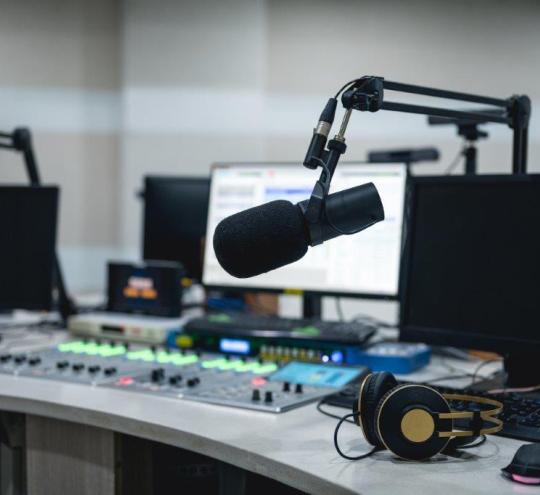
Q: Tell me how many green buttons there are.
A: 12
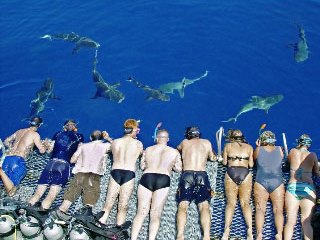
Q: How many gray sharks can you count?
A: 7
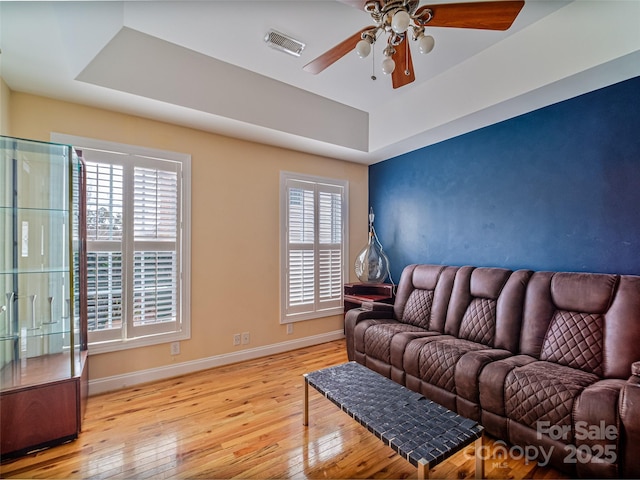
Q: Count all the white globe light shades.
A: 4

• How to complete this task: Each line of the data should be printed again exactly. Please leave pictures out.

• Written solution:
Q: Tell me how many green buttons there are.
A: 12
Q: How many gray sharks can you count?
A: 7
Q: Count all the white globe light shades.
A: 4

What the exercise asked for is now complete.